TAP Block Versus ESP Block in Patients Undergoing Elective Cesarean Section: a Randomized Controlled Trial
University of Padova
90 participants
Jan 7, 2026
INTERVENTIONAL
Summary
This study is comparing two types of pain relief techniques-TAP block and ESP block-for women having an elective cesarean section. Both techniques involve injecting local anesthetic under ultrasound guidance to numb nerves and reduce pain after surgery. The TAP block mainly relieves pain in the abdominal wall, while the ESP block may reduce both abdominal wall and deeper, organ-related pain. The main goal is to see if there's a difference in pain at rest six hours after surgery. The study will also look at pain at later time points, the amount of opioid medication needed, how quickly women can walk, and when they start breastfeeding. A total of 156 women will be randomly assigned to receive one of the two blocks after standard spinal anesthesia. Pain will be measured using a simple 0-10 scale at 6, 12, and 24 hours, both at rest and during movement.
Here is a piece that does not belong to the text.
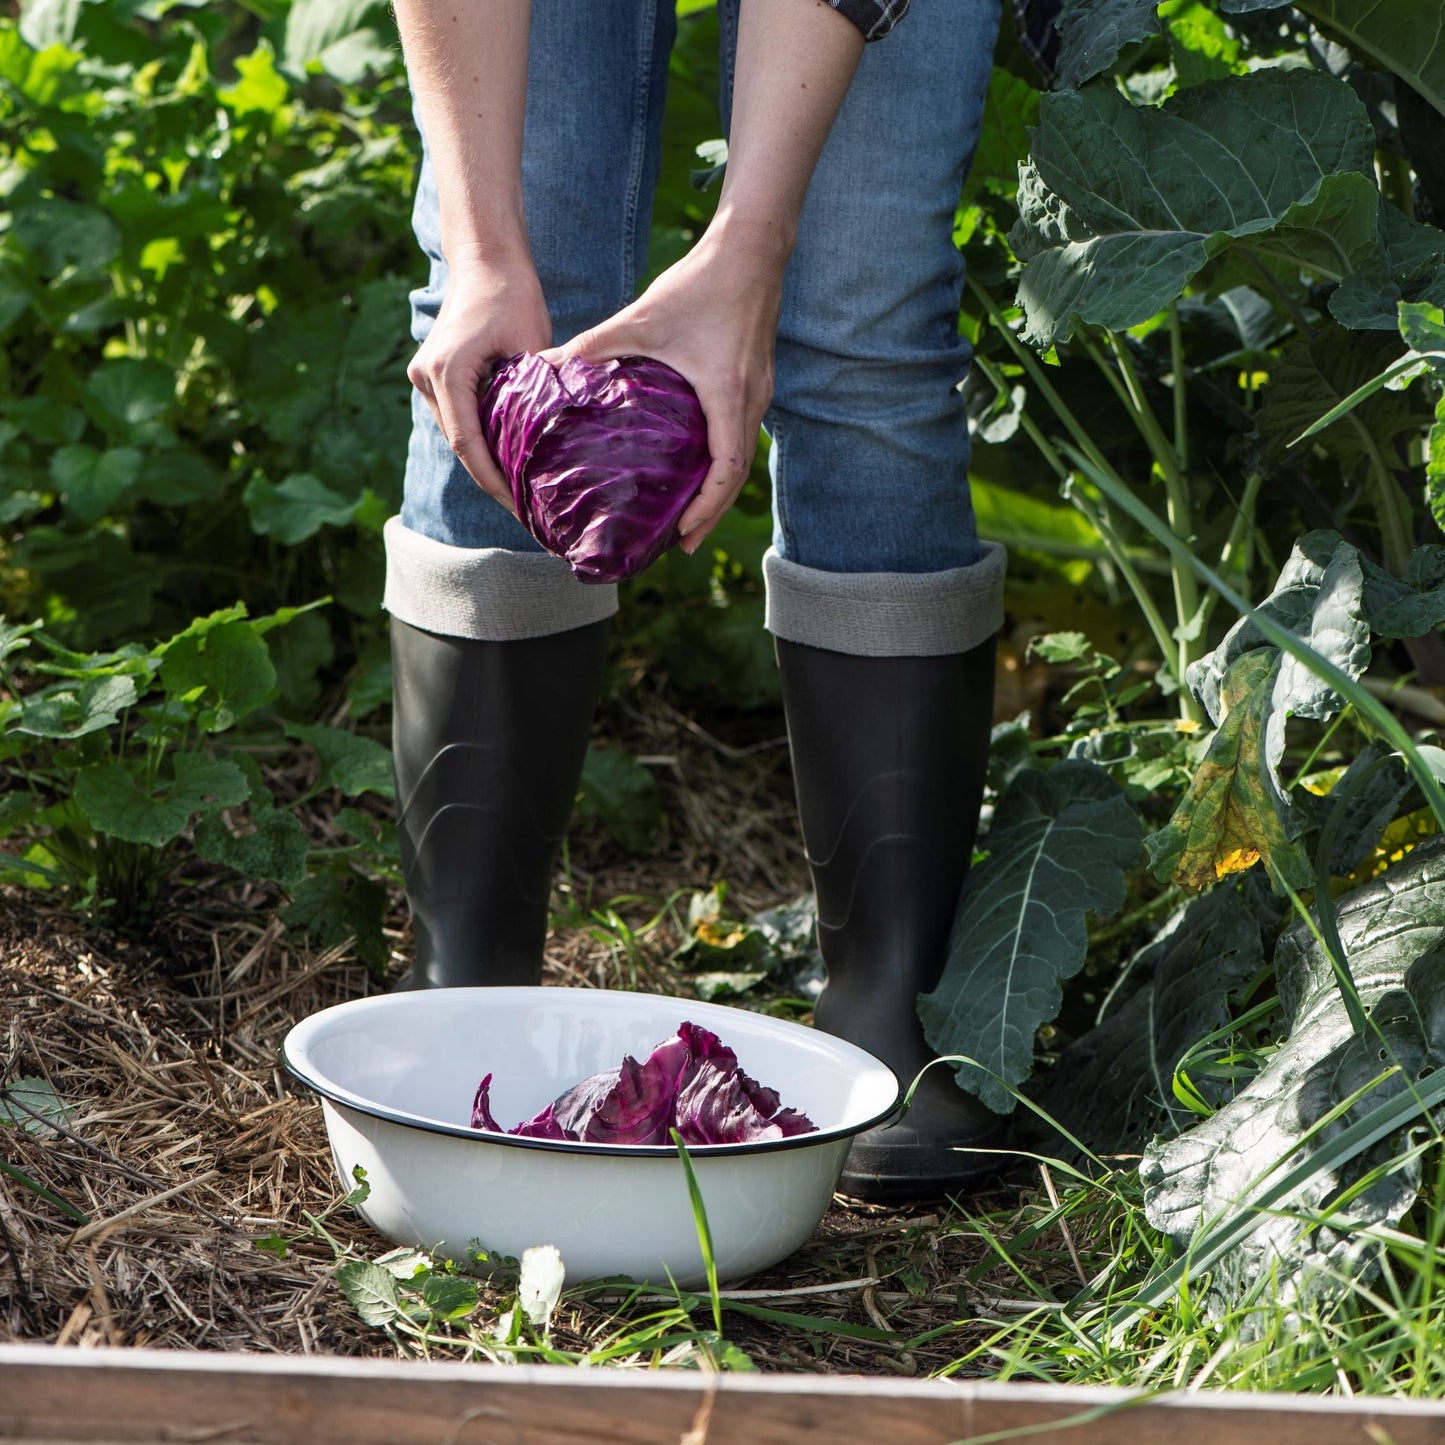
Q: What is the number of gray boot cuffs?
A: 2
The study follows strict ethical rules, ensures patient privacy, and all results-whether positive or negative-will be shared to help improve pain management after cesarean delivery.
Eligibility
Inclusion Criteria3
- Age between 18 and 45 years
- Elective cesarean section
- Ability to provide informed consent
Exclusion Criteria8
- Allergy to any of the drugs used in the study
- Heart disease with impaired cardiac function
- Stage III or higher kidney failure
- Coagulation disorders (platelets <100,000/μL or INR >1.5) or severe liver disease
- Degenerative central nervous system diseases or peripheral neuropathies
- Previous uterine surgery (e.g., myomectomy)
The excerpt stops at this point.